Clare Douglas is a British film editor who received a BAFTA Award for Best Editing for the 2006 film United 93. Douglas has worked extensively on British television, and she has been nominated four times for BAFTA Television Editing Awards.
After a degree in English and drama at Bristol University, Douglas entered a film program at Hornsey College of Art. She was a trainee at the BBC, and worked as an editor there on a range of documentaries and dramas. Her freelance career began when Dennis Potter asked her to leave and edit for his company.
In 2002 Douglas was nominated for a BAFTA Television Craft Award for the editing of Bloody Sunday, which was directed by Paul Greengrass. Bloody Sunday was honored by the Golden Bear award as best film at the Berlin International Film Festival. The editing of Bloody Sunday was noted in J. Hoberman's review; the film
...cuts back and forth between the spirited Irish Catholics preparing to march through their republican neighborhood and the grim, gray-faced British command making plans to stop them.

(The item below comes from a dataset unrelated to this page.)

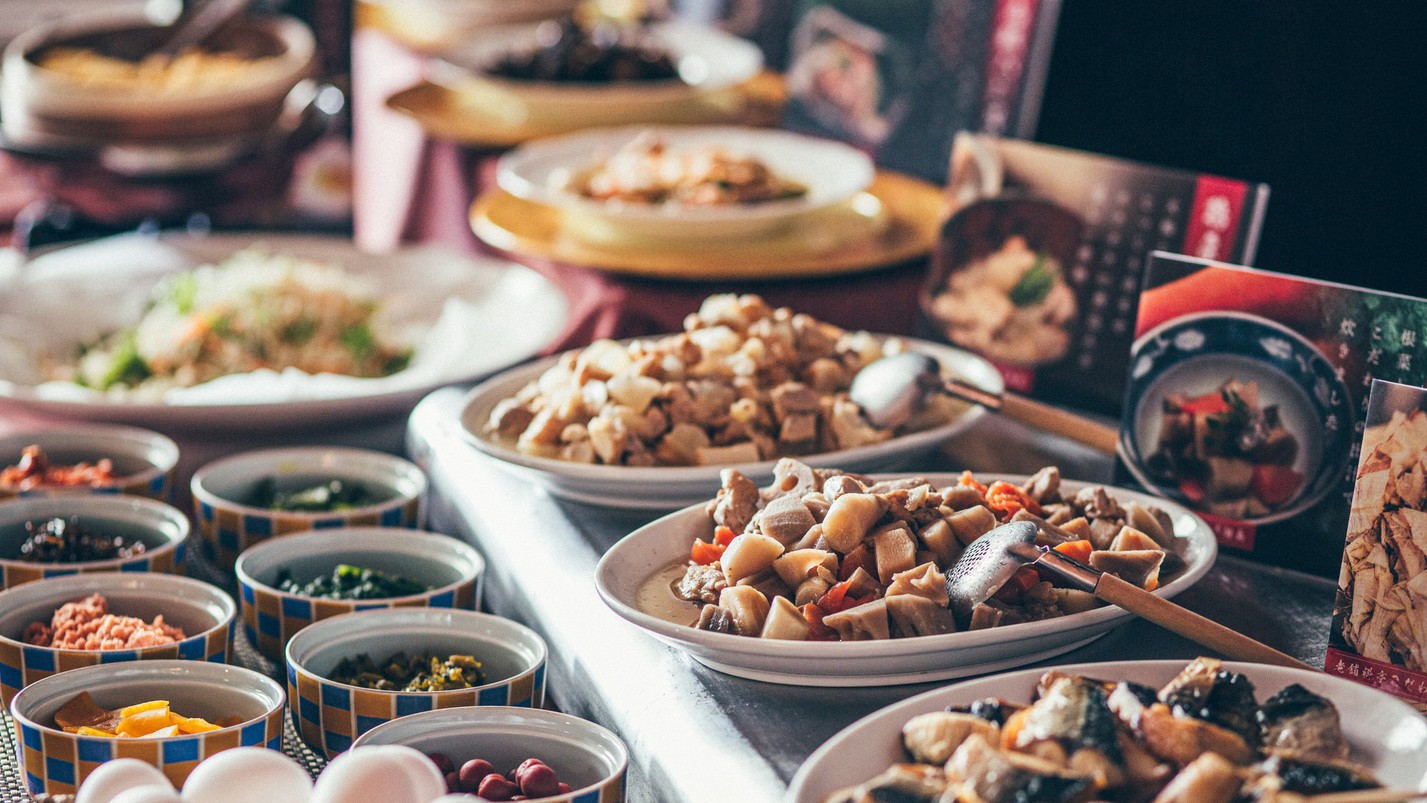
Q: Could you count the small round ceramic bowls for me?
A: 8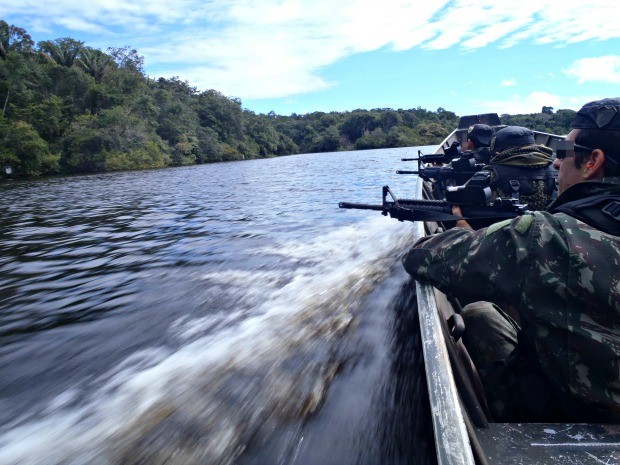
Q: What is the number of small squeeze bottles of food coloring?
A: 0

The nominal protagonist is Protestant MP and pacifist civil rights leader Ivan Cooper (James Nesbitt), who cheerfully orchestrates the march and then is overwhelmed by the unfolding catastrophe. All characters are encountered on the run. The movie is shot verité style as a detailed mass of hectic vignettes—jagged jump cuts, sudden blackouts, overlapping everything. The "you are there" faux combat photography, a sequence that runs nearly three-quarters of an hour, is as remarkable in its staging as Black Hawk Down's, except that Bloody Sunday was shot largely on 16mm, Greengrass is frequently closer to the action, and here, for the most part, the victims are unarmed civilians.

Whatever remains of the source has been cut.